Aspectos sobre el financiamiento a través de acciones en el mercado de capitales

Aunque los elementos institucionales y el marco jurídico son fundamentales para todos los proveedores de financiamiento a la empresa, donde adquieren mayor trascendencia es en el financiamiento de acciones en el mercado de capitales.

En efecto, estos factores son críticos para el mercado de acciones debido a dos razones fundamentales: el derecho del accionista a recibir un flujo de fondos es un derecho residual y enteramente dependiente de la política discrecional de aquellos que gobiernan la empresa (ejemplo: política de dividendos que fija el Directorio). El valor de las acciones depende básicamente de que los administradores de la empresa cumplan con el mandado general e indeterminado de “crear valor para los accionistas” y de que se abstengan de expropiar a los inversionistas minoritarios, siguiendo un criterio de inversión basado en elegir aquellos proyectos que tengan el mayor valor actual neto.

Así, mientras que en los títulos de deuda los derechos son esencialmente contractuales, están más claramente determinados y son más fácilmente ejecutables, en el caso de las acciones los derechos de los accionistas están sometidos en ciertos principios jurídicos generales, indeterminados y bastantes vagos para un inversionista profesional que quiera exigir su cumplimiento aplicando las premisas del modelo financiero. Así, por ejemplo, en los sistemas jurídicos de origen continental la obligación de los administradores de “crear valor” para los accionistas se traduce en la obligación de desarrollar tareas con la diligencia de un buen hombre de negocios y en el principio legal de defender el interés social; la obligación de no tomar ventaja de los bienes corporativos o de información privilegiada. Se refleja en un genérico deber de lealtad y en las otras normas de conflicto de intereses bastante imprecisas.

En aquellos sistemas es donde no existen claros preceptos y antecedentes jurisprudenciales que protegen los derechos de los accionistas. Ello termina por constituir un conjunto de principios lo suficientemente difuso para permitir la virtual desaparición de los inversionistas minoritarios en acciones. Es por esto que las prácticas de buen gobierno corporativo y los derechos de cada sistema reconoce a los accionistas minoritarios ante determinadas situaciones (donde existen conflictos de intereses con los administradores de la empresa o con sus accionistas contribuyentes) son un elemento clave para entender el subdesarrollo del mercado de acciones en países que no tiene una altura de protección al crédito y al inversionista extranjero. Allí donde no funcionen estos mecanismos de protección no habrá inversionistas en acciones.

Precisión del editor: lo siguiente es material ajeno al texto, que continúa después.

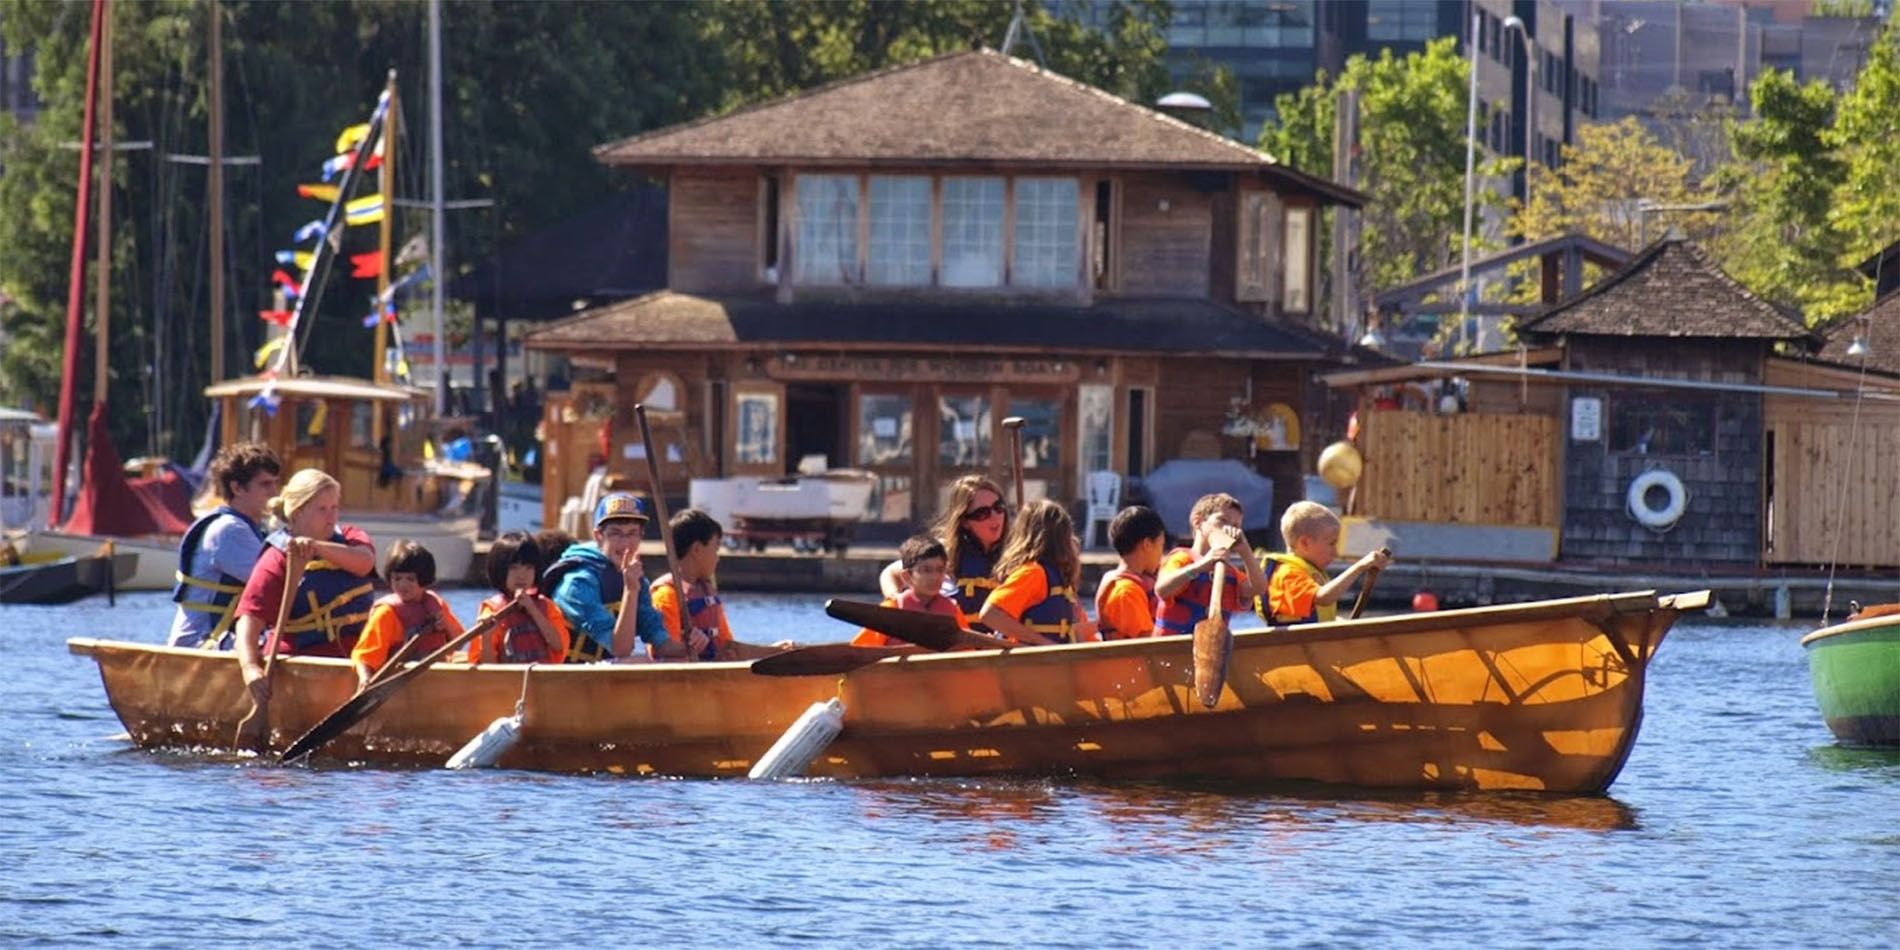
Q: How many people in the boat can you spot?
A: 13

Es por eso que estos mecanismos deben ser lo suficientemente precisos y claros para asegurar a aquellos que son invitados a participar en el riesgo de un negocio como accionistas, que las decisiones de la empresa estarán siempre orientadas a maximizar el valor de las acciones de la sociedad. Cuando las leyes de los mercados de valores y leyes societarias no son lo suficientemente precisas para asegurar un tratamiento igualitario entre los accionistas, bastará un adecuado régimen de transparencia en la información pública y un conjunto de derechos de los accionistas minoritarios que los proteja adecuadamente contra abusos de la mayoría y de los administradores, lo que se denomina un “contrato de equity efectivo”. Es por ello que podemos concluir que los sistemas jurídicos de los distintos países juegan un papel muy importante para el desarrollo del mercado de acciones.